- [TASK ITEM]:
Leaving out all pictures, retype the records exactly.

----- INFORMATION

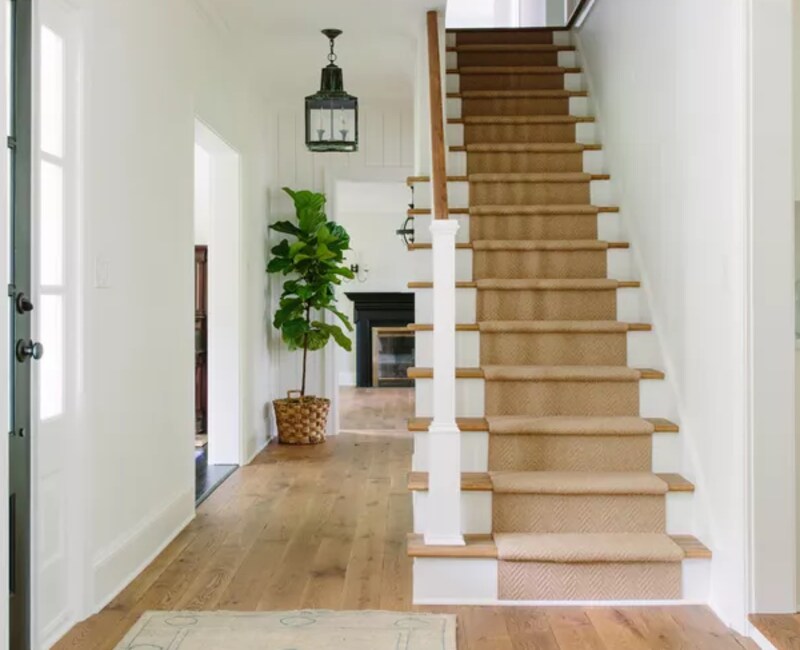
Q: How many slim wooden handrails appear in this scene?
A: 1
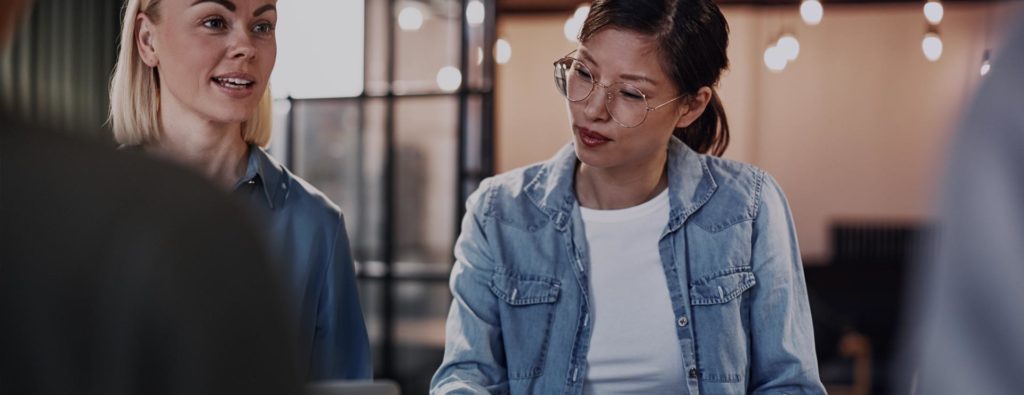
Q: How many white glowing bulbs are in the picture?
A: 12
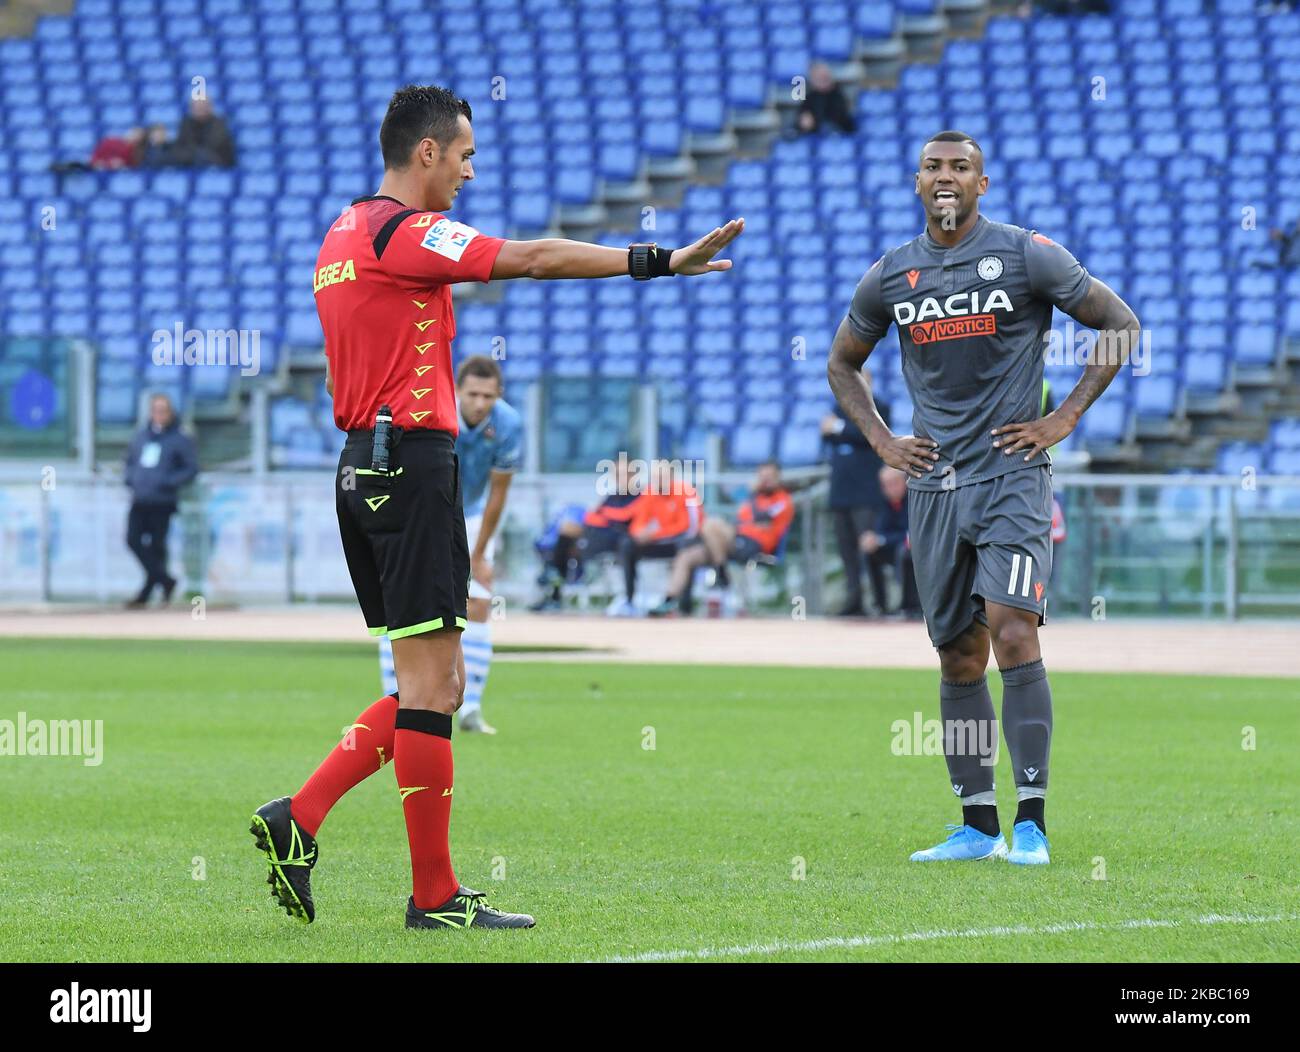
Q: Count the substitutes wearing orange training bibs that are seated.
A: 3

----------

- [RESPONSE]:
Q: How many slim wooden handrails appear in this scene?
A: 1
Q: How many white glowing bulbs are in the picture?
A: 12
Q: Count the substitutes wearing orange training bibs that are seated.
A: 3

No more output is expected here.